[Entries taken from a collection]

--

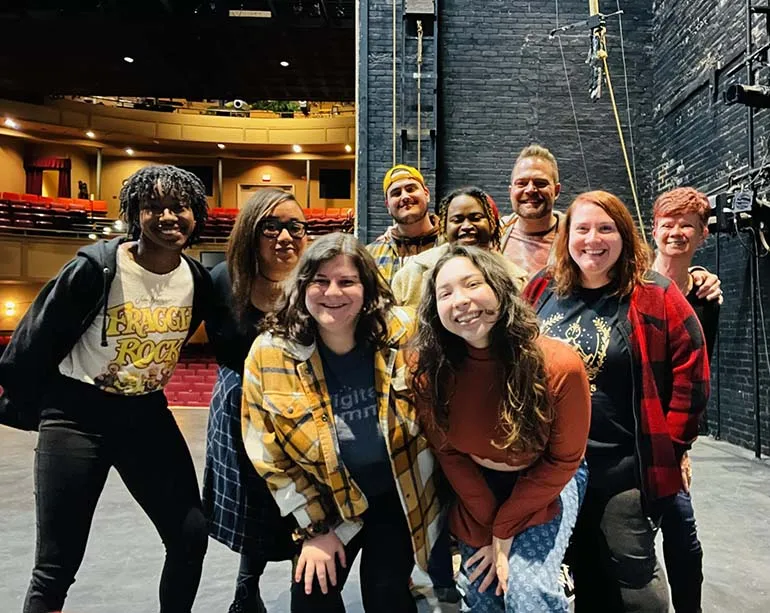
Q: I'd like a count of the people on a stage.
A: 9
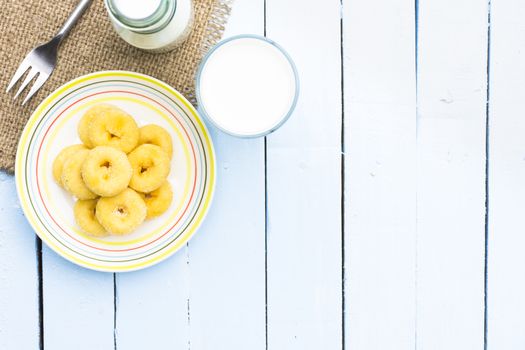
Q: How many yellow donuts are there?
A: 10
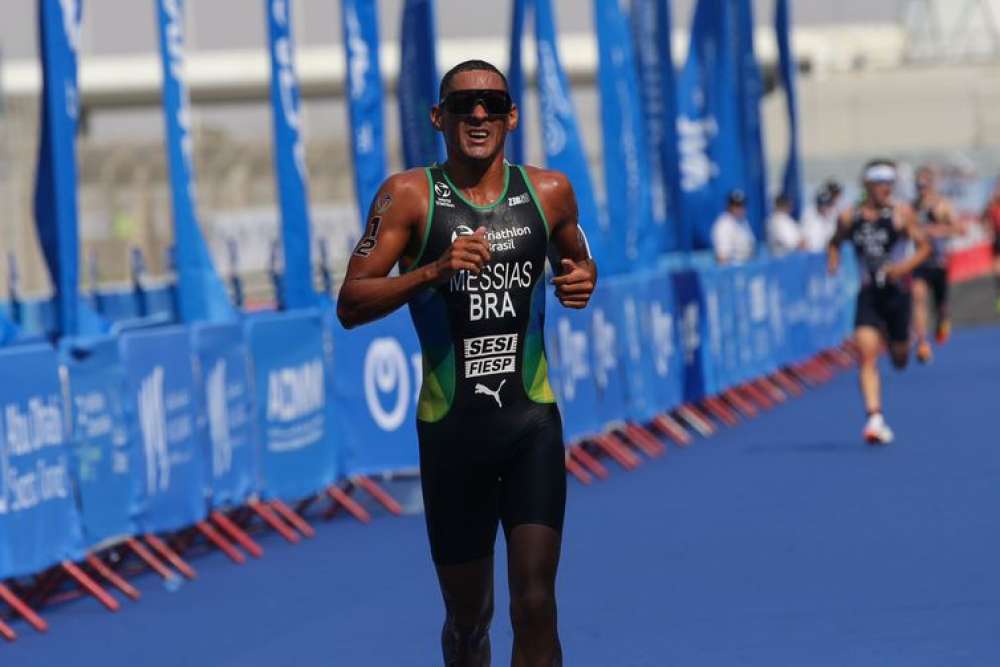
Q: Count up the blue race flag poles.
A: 12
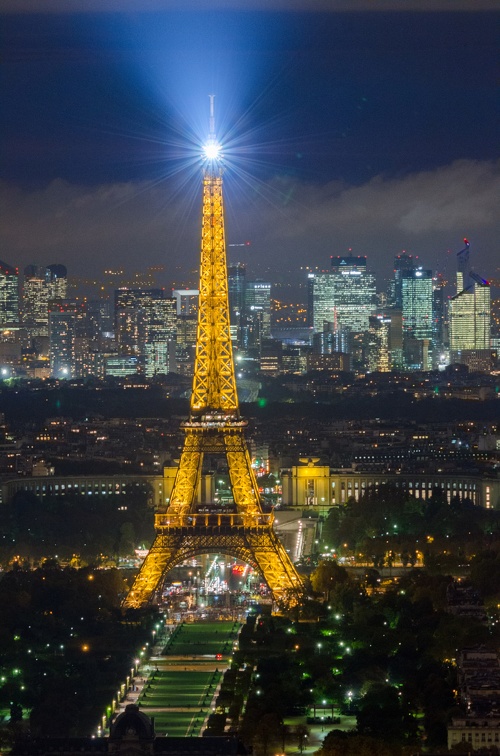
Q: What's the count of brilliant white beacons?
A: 1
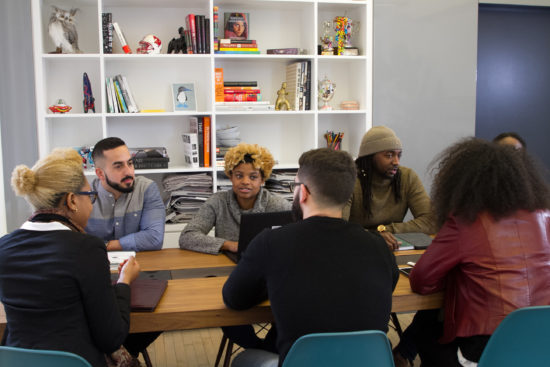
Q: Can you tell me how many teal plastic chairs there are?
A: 3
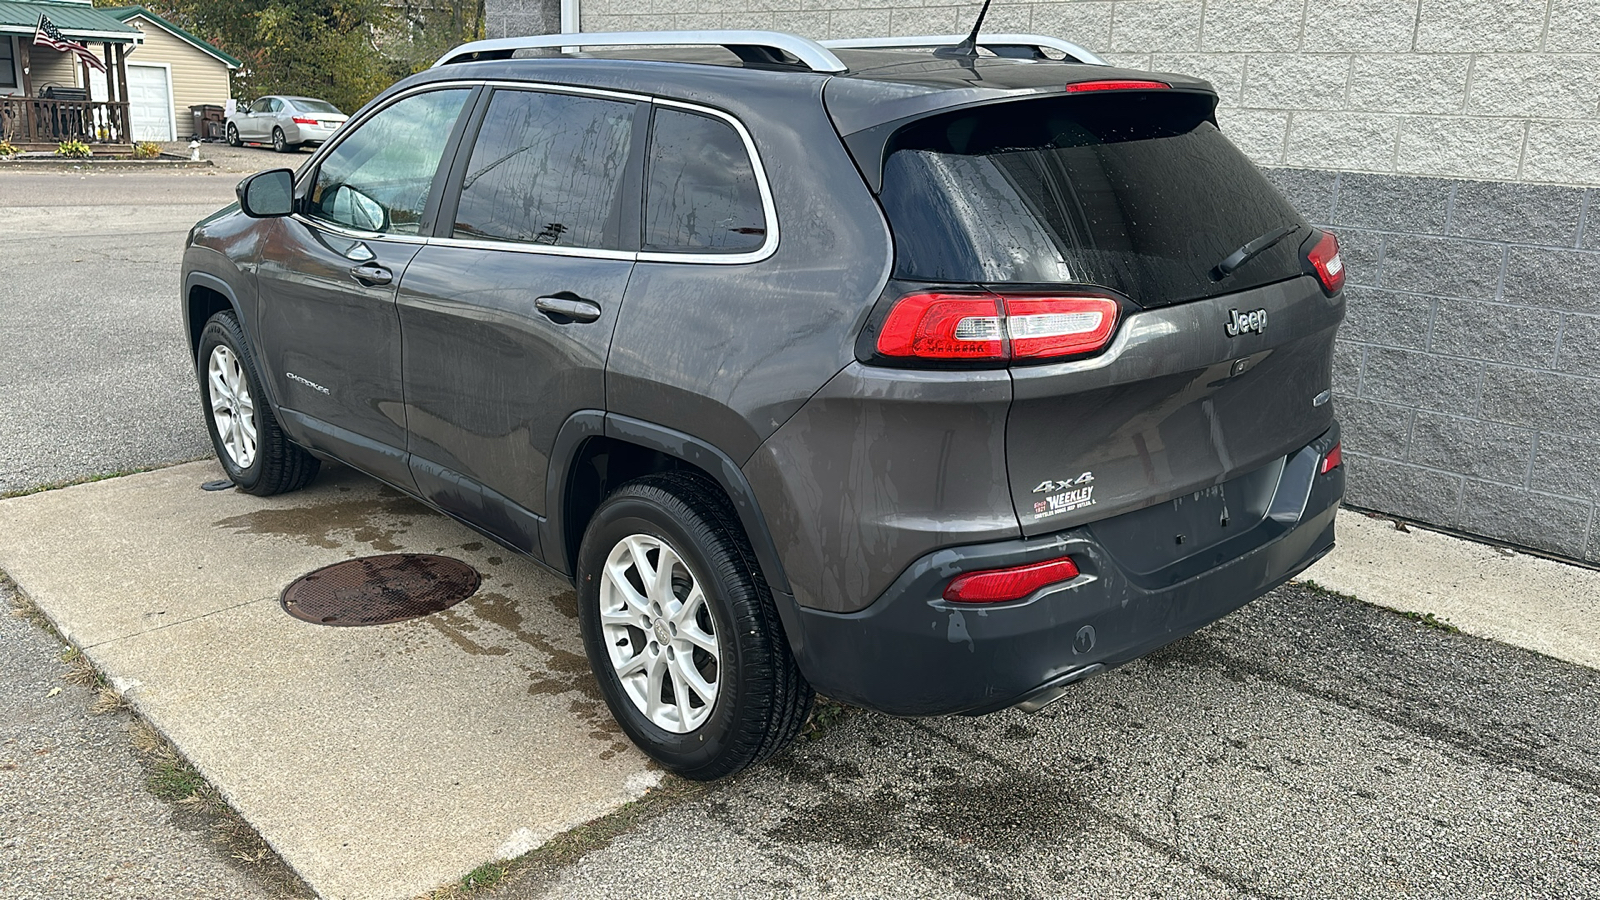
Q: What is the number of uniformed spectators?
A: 0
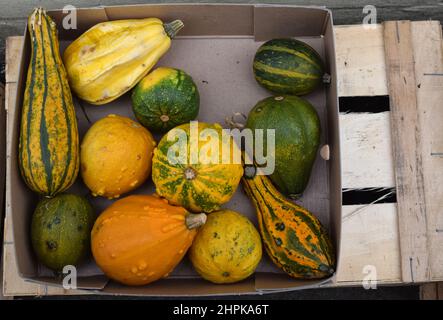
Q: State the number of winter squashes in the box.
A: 11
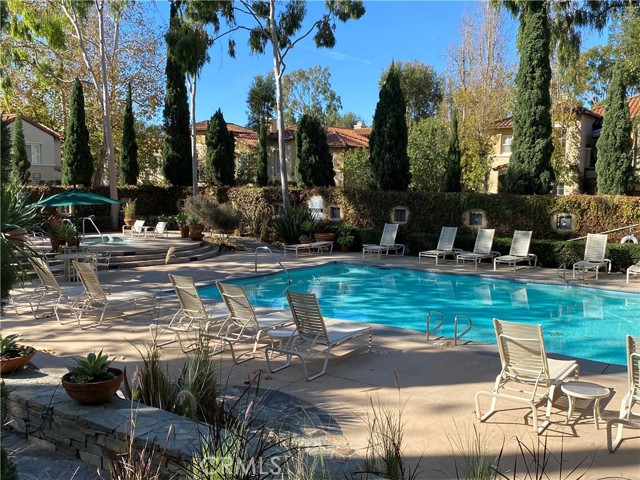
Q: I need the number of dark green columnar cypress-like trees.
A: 11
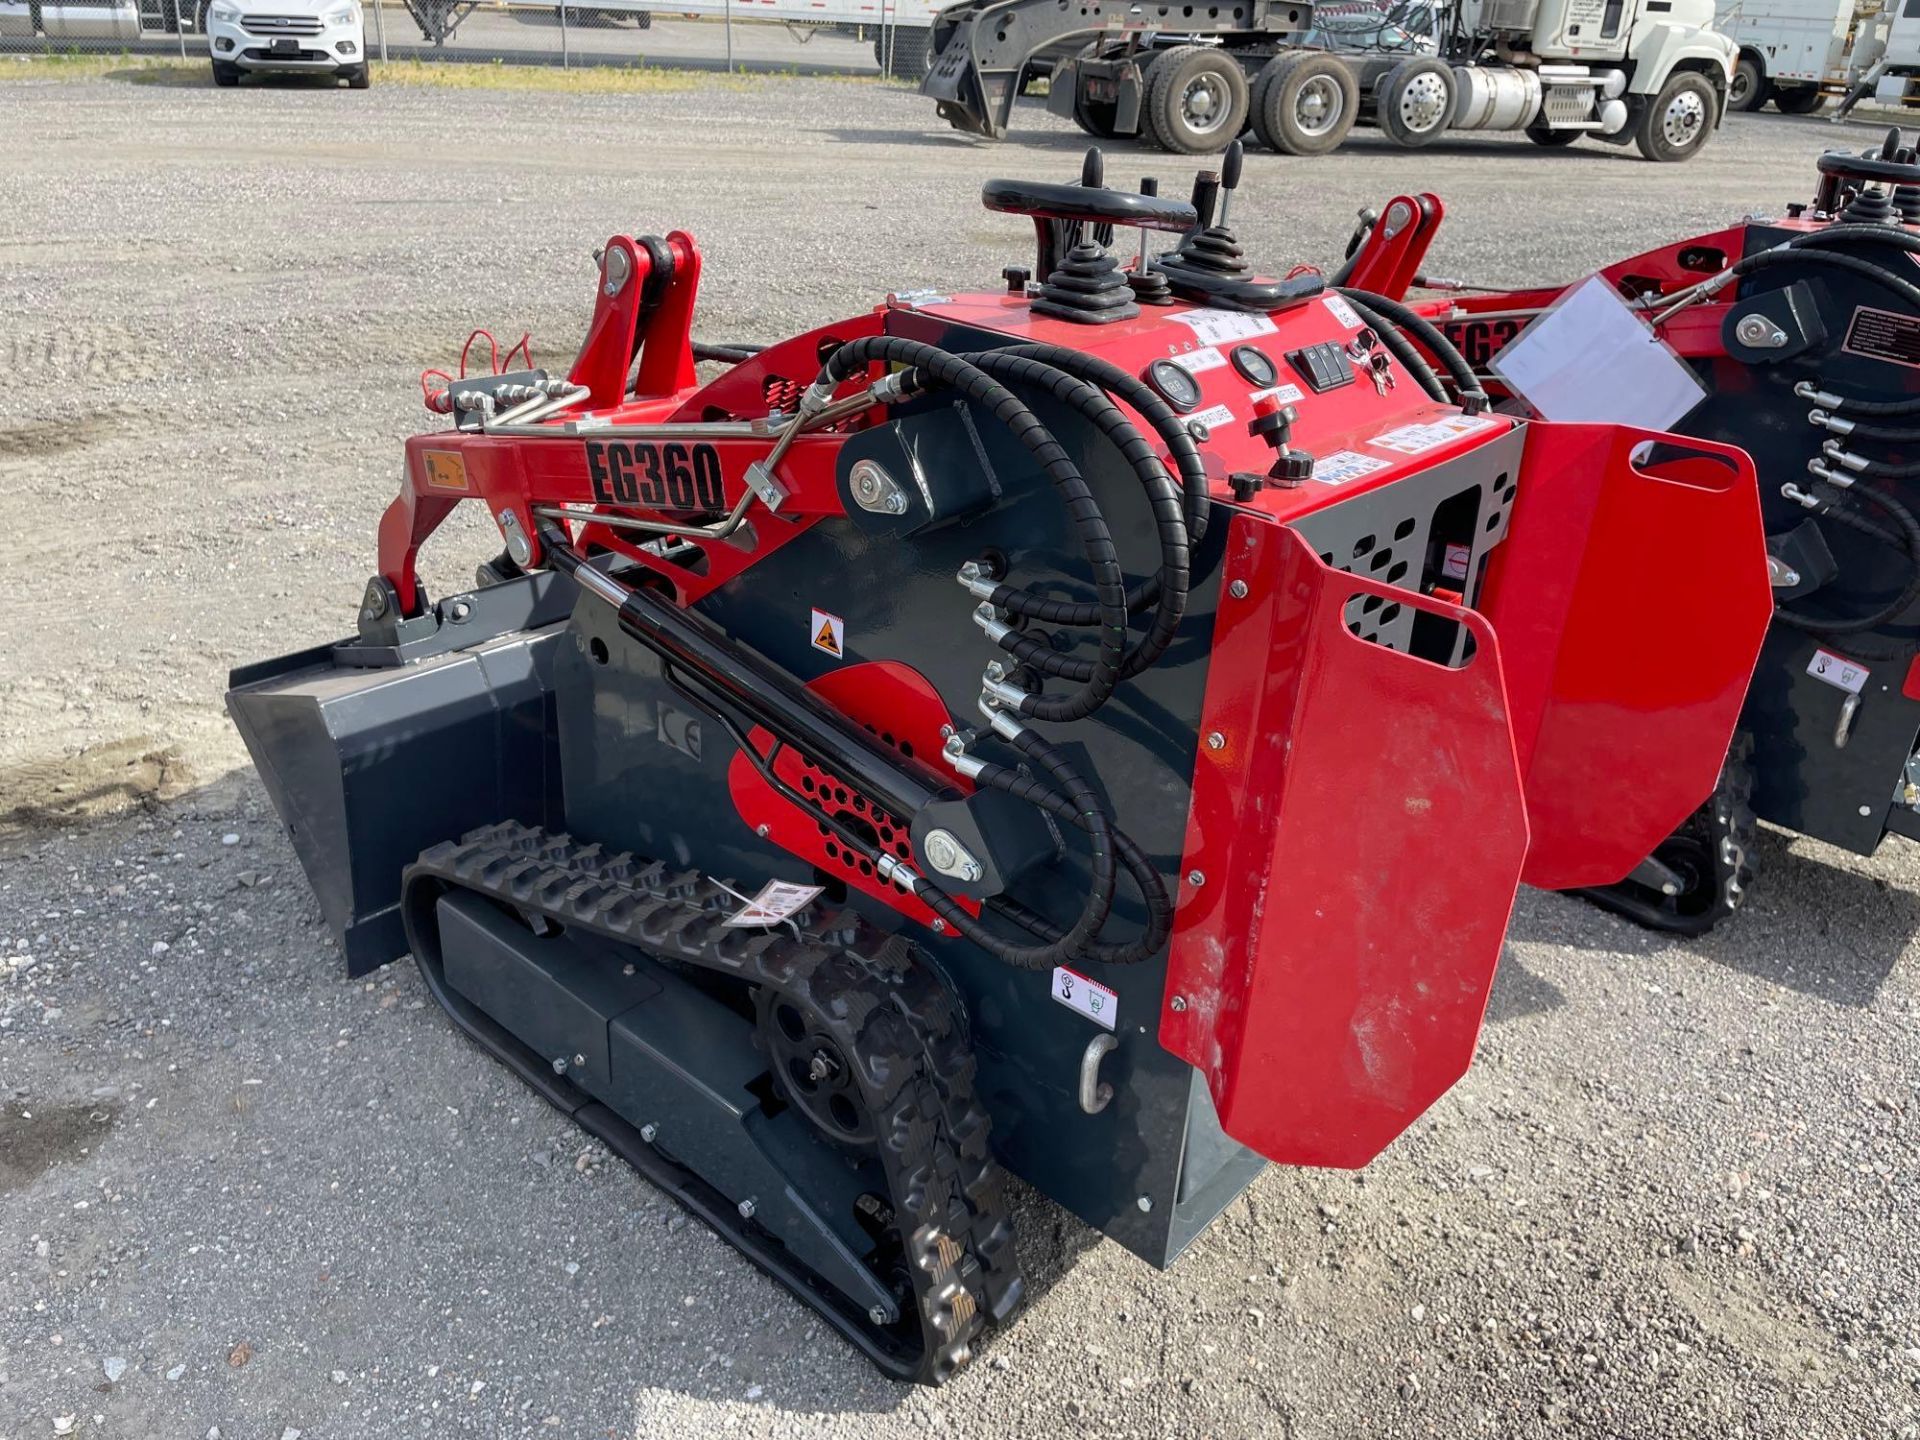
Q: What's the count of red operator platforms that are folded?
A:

--

> _WORK REQUEST_:
Return every entry word for word, but drop any pictures.

> _TASK RESPONSE_:
Q: I'd like a count of the people on a stage.
A: 9
Q: How many yellow donuts are there?
A: 10
Q: Count up the blue race flag poles.
A: 12
Q: What's the count of brilliant white beacons?
A: 1
Q: Can you tell me how many teal plastic chairs there are?
A: 3
Q: What is the number of uniformed spectators?
A: 0
Q: State the number of winter squashes in the box.
A: 11
Q: I need the number of dark green columnar cypress-like trees.
A: 11
Q: What's the count of red operator platforms that are folded?
A:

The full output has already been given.